The next step in the deepening of my faith came as result of my dad’s death. He died at age 50 on my 28th birthday in 1987. In addition to my grief that left me physically and emotionally exhausted, I felt spiritually empty. Something was missing. So, I knelt down beside my desk in my office at Compton Heights Christian Church in St. Louis. It was the first time I’d knelt in prayer since I was seventeen in my grandparents’ basement. I prayed, “Lord, I know there’s more than this. I feel like I’m doing a lot of talking about you but not to and with you. I feel like my faith is second-hand rather than first-person. I know how to write prayers and say prayers, but I don’t know how to pray. Would you teach me how to draw closer to you and go deeper with you?” No toilet flushed. Nothing happened. But looking back, that was the most consequential moment in the maturing of my faith because the next day I began what has become a 36-year habit of setting aside time first thing in the morning to read Scripture, meditate on it, pray over it, and write in a journal what I sense God is saying to me or asking of me. I began to learn to pray. I’m still learning. Nothing has been more formative of my faith than prayer.

So it was one morning this week as I was pondering this morning’s passage that Paul’s words to Timothy convicted me: “I remember you constantly in my prayers night and day.” I sensed God is calling me to set aside a specific time each week to remember Broadway in my prayers. So, Thursdays from Noon until 12:30 I’ll be in the sanctuary in prayer. You’re welcome to join me in person or pray for Broadway from home or office – wherever you may be.       

And my prayer for you will be inspired by Paul’s words to Timothy, namely, that you would “Rekindle the gift of God that is within you…a spirit of power and of love and of self-discipline.” That word translated power is the Greek word dunamos from which we get our word dynamite. Rekindle the dynamite that’s within you. What dynamite?  The Broadway Spirit. It’s still burning in the midst of this place. Like a pilot light that will not go out, the flame of the Broadway Spirit is still burning. Paul’s prayer and mine is for it to be rekindled within each you and among all of us with dynamite power.

It breaks my heart there are untold numbers of people who have checked out Christ’s church, found it to be anything but dynamite power – more like Dullsville – and checked out. I’m here to testify, however, that my experience of following Jesus Christ has been an exhilarating adventure … and since coming to you and looking ahead to our months together, I can see the adventure continues. Years ago, back in the 1900s, I received a flyer advertising a conference titled Discipleship in the 21st Century. What struck me was the photo that served as the background on which the text was printed. It was a whitewater rafting expedition.
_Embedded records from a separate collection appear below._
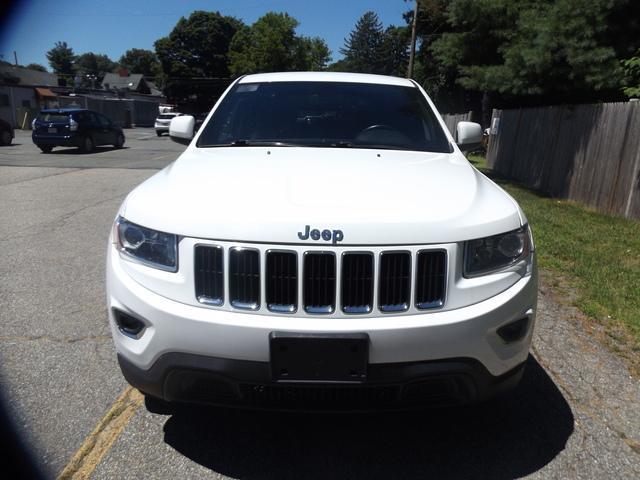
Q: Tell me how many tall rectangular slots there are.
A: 7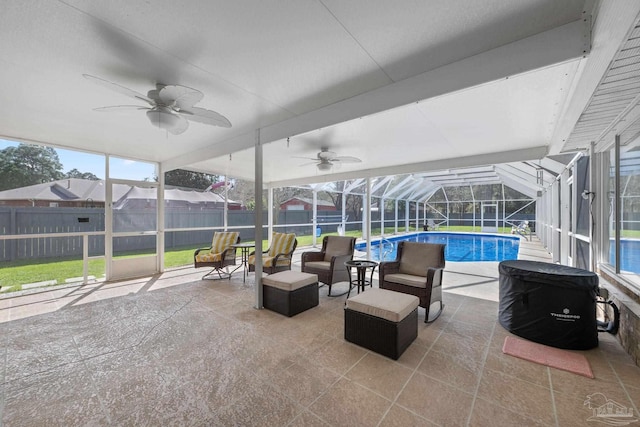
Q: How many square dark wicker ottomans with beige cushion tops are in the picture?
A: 2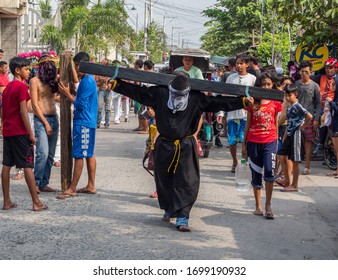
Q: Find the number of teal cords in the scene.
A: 2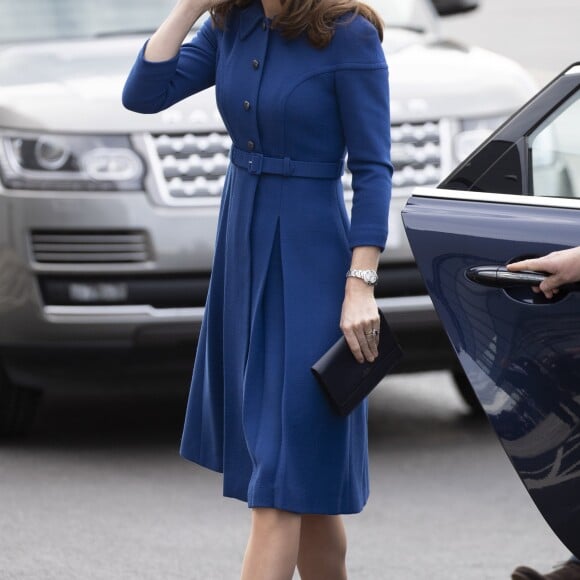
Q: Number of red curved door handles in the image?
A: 0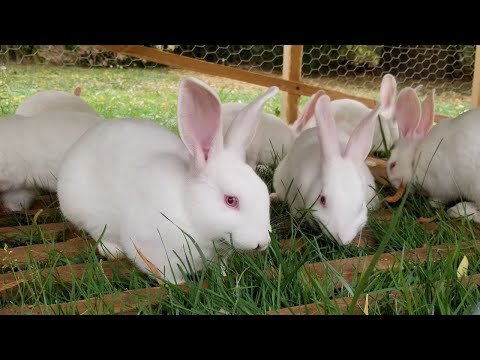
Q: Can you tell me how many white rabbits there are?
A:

Eight or so people wearing helmets and life vests, paddling furiously, working together to shoot the rapids, navigating safely through rocks and treacherous passages, water splashing up furiously left and right. The look on their faces was of people utterly alive. That to me is a picture of church at its best. That's how I’ve experienced life in Christ who said, "I came that you might have life, and have it abundantly" (John 10:10). Oh Lord, “Rekindle the spirit of power that is within us.” Pulitzer Prize winning author Annie Dillard says all of us ought to come to worship with heightened expectation. She wrote, “Does anyone have the foggiest idea what sort of power we so blithely invoke? We should all be wearing crash helmets. Ushers should issue life preservers and signal flares; they should lash us to our pews. For the sleeping god may wake someday and take offense, or the waking god may draw us out to where we can never return.”[1] Join Paul and me in praying for a rekindling of the gift within us—the Broadway Spirit blazing anew.

My dear brother in Christ, Ephraim Calbert, was an elder in the new church Jennie and I and our children began in AZ. For eight years of Sundays we met in an elementary school cafeteria. Just before the service began, a few of us would pray together in a side room like your elder and deacons do here. Every Sunday, as Eph and I walked over the threshold to enter our cafeteria sanctuary, he’d elbow me and say “What’s the Lord gonna do today, Pastor?” And I’d say, “I don’t know, Eph. Let’s go see!”

When I was seventeen, I knelt and prayed, “Lord if you’re really there, I want to know it.” My testimony is that over the past 47 years God has answered my prayer, come to me, drawn me ever closer, and has led me in a lifetime adventure that is continuing with you.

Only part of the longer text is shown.